Cultural Planning, the public and the arts: the contribution of sociological research.

Università degli Studi di Udine
Abstract
The project involves 14 researchers, about half of which are cultural sociologists; the others' competences are in general and economic sociology, urban sociology, town planning, and urban economy. They form 4 local units based at the universities of Padua, Udine, Venice and Verona. The research lays at the intersection of urban planning and the sociology of art. The basic common theme is the role of culture in local (urban, regional, community) development. The main assumption is that in post-modern, post-industrial society, with high standards of living, mobility, accessibility, education, leisure, communicational thickness and so on, there is ever more scope for cultural pursuits of all kinds; that cultural resources and products are becoming an ever more important sector of the economy; and that culture is therefore becoming also an ever more crucial factor in urban policy . There is a tidal trend, in advanced society , to regenerate aging, formerly industrial or emporial cities, by turning them into glittering, vibrant hubs of cultural activities. Since a couple of decades, the paradigm of Cultural Planning (CP) has been developed to rationalize and bring forward such experiences. The special role of the Venice Unit will be to critically revise and update the CP paradigm, originally developed in the Anglo-Saxon world, with a view to check its transferability to the Euro-Mediterranean context. A number of cases of larger cities which have recently experienced >>>

Principal Investigator
Raimondo Strassoldo Di Graffembergo Università degli Studi di UDINE
Research Objectives
The general goal of the project is the redefinition and adaptation of the Cultural Planning (CP) model , that has been developed mainly in the anglo-saxon world ( UK, USA, Australia, and Canada), to the Italian context.
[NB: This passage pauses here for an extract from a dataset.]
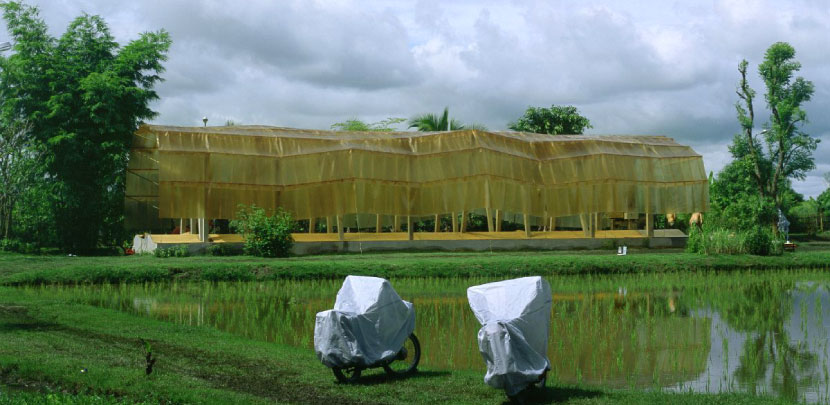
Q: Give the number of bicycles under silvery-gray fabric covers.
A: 2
In this effort, it will be necessary to take into account the evolution occurred in the meanwhile in the concept of strategic planning, in the complexification and interweaving of the processes of local development, the growing weight in such processes taken on by the different sectors of culture (traditional material culture, cultural industries, “high arts” and so on) in a country exceptionally endowed with “cultural ores” like Italy , and finally of the ever more crucial role played by media and communication in the promotion of cultural events.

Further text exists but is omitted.